Your future starts meh: Education marketing is failing to keep up with the times
As AI, automation and algorithms begin to cement their place in our future, Andrew O’Keeffe takes a look at the marketing methods of the institutions currently educating the robot’s fellow workers.
Everywhere you look, you’ll read about how the robots are coming to take our jobs. AI. Automation. Algorithms. Machine learning.
At the recent World Economic Forum in Davos, Switzerland, Jack Ma, CEO of Alibaba said that everything we teach our kids must change to prepare them for a future where they are not competing with machines for jobs, but using our innately human skills – independent thinking, values, teamwork, creativity, empathy – to create new careers.

I feel I have cliche indigestion.
I think that role of “AI” is overhyped. There are no huge impact especially in education sphere. And word “innovative” is a very cliche this days.

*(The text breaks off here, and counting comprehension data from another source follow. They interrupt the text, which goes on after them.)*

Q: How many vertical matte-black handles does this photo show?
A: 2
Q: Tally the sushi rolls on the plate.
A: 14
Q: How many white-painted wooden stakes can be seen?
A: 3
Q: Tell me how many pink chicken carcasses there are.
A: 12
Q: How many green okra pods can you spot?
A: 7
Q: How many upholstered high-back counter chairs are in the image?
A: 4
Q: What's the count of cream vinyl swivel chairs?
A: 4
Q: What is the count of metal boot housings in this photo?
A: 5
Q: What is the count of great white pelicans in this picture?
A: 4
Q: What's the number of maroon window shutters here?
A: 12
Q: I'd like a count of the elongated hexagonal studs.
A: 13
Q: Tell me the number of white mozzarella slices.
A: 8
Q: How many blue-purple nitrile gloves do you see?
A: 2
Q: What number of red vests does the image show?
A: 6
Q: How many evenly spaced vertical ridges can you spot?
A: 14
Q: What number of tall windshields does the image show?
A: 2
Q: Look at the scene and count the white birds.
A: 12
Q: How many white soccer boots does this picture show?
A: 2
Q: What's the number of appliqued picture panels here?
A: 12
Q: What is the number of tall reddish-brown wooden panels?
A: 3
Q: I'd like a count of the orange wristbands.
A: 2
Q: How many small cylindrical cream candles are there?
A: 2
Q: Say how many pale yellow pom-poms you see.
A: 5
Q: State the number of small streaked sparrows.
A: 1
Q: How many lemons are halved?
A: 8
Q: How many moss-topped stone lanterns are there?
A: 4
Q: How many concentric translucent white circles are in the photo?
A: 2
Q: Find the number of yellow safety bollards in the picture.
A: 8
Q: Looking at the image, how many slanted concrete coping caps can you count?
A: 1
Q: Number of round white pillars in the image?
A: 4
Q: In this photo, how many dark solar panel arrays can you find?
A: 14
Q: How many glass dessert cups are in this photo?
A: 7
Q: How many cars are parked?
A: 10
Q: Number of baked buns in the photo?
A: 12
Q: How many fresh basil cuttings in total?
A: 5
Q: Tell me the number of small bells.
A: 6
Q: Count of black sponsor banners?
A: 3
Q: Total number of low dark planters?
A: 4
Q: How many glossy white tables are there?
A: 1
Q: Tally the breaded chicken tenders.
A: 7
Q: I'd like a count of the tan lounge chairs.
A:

All this uncertainty about what jobs will be ‘in or out’ in the future makes it hard for education or ‘learning brands’ to market. Apart from a handful of examples, many traditional education providers find themselves in a messaging limbo – hedging their bets and broadcasting generic messages to their prospective clientele.
Be that as it may, as life keeps on changing, our educational systems are neglecting to keep up. It’s so terrible you may figure they aren’t in any event, attempting. It’s unnerving to feel that our educational systems are never again planning understudies for the workforce yet are stacking understudies with obligation while over-promising on the estimation of a degree.